Wirbelsturm — Winde prallen mit einem solchen Donner aufeinander, dass der Schall zur Explosion wird und über der Erde ein mit dem Auge sichtbarer Wirbelsturm aufsteigt;
Tsunami — Wasserwogen von unter zehn Metern Höhe stürzen auf das Ziel nieder und fegen alles mit dem Strom hinweg;
Erdbeben — der Träger spaltet die Erde entzwei, und aus dem Spalt fließt Lava;
Wolkenbruch — überdeckt rasend eine riesige Fläche und erstickt in ihr jede Wahrnehmung;
und darüber hinaus — Schneestürme, Unwetter und Überschwemmungen: alles, was zum Bereich der Katastrophen zählt.
Die früheren Fähigkeiten verändern sich qualitativ: die Macht über das Wasser, über den Blitz, über den Wind und sogar das Singen erreichen eine neue Stufe.

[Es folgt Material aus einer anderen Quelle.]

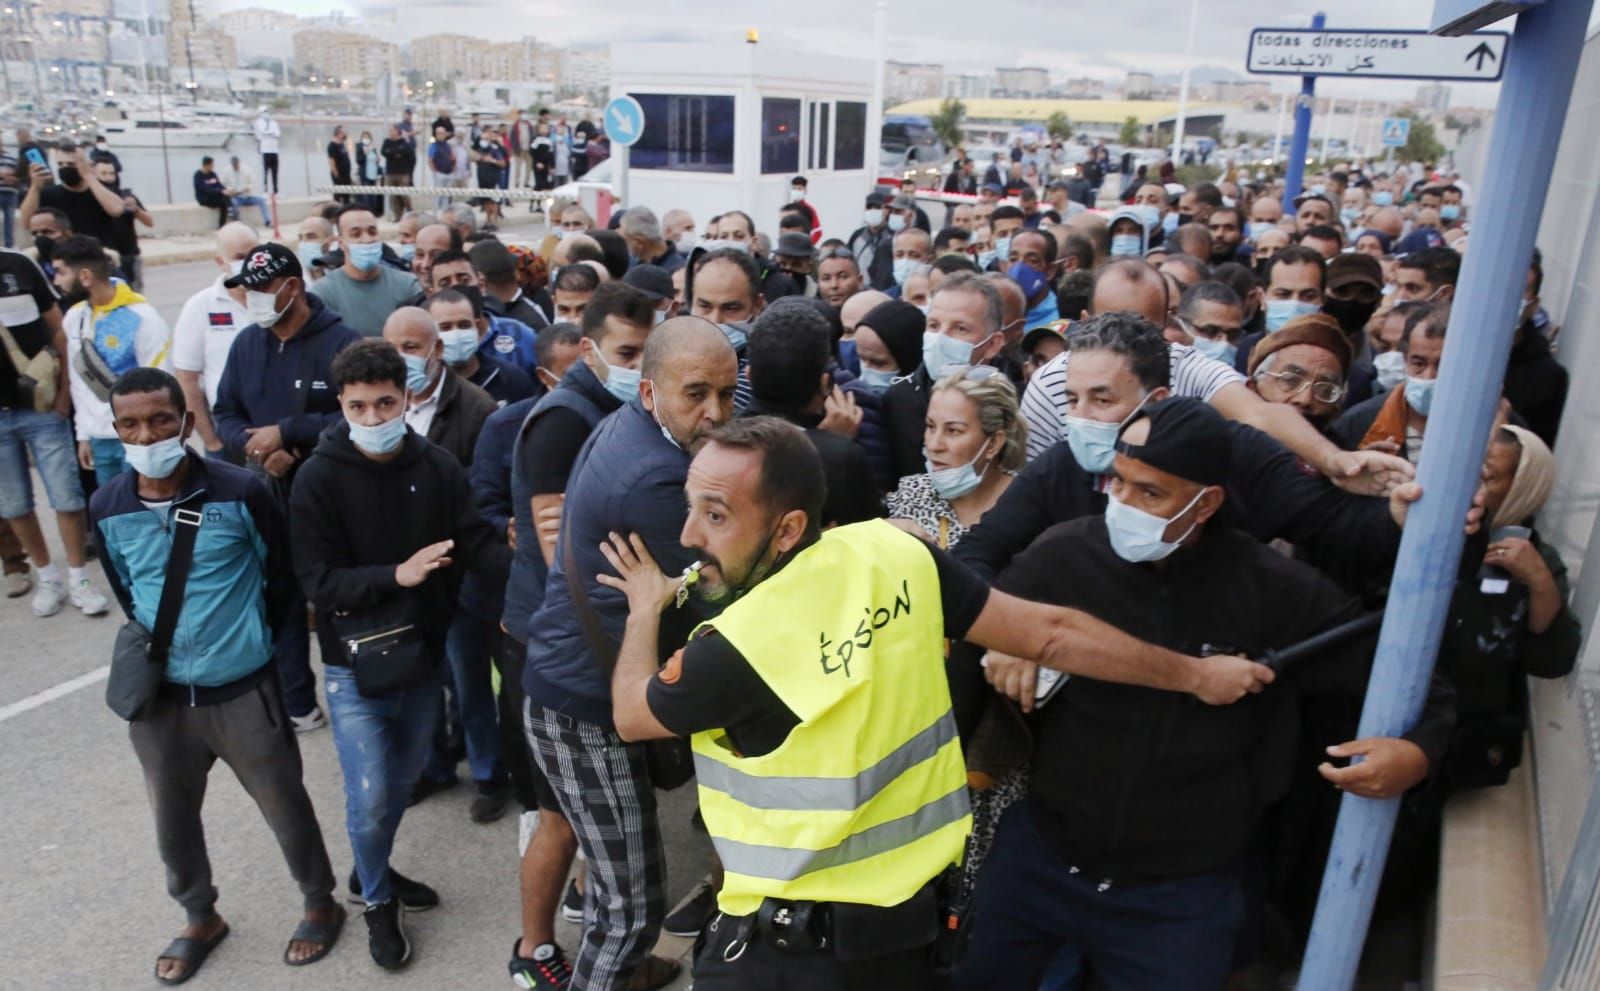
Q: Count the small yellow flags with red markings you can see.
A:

Auch der Körper: Unterwassersicht nimmt alle Schwierigkeiten beim Lesen bei schwachem Licht, gespenstische Schuppen verwandeln sich in eine echte Schuppenrüstung, und die geistige Intuition sagt, wer ihm dem Rang nach gegenübersteht.
Als Halbgott erhält er eine unvollständige mythische Form, wenn er bereit ist, die Folgen nicht zu bedenken.
Der Aufstiegsritus steht seinem Namen in nichts nach: ein Erdbeben und ein Tsunami, in deren Mitte der Trank getrunken wird.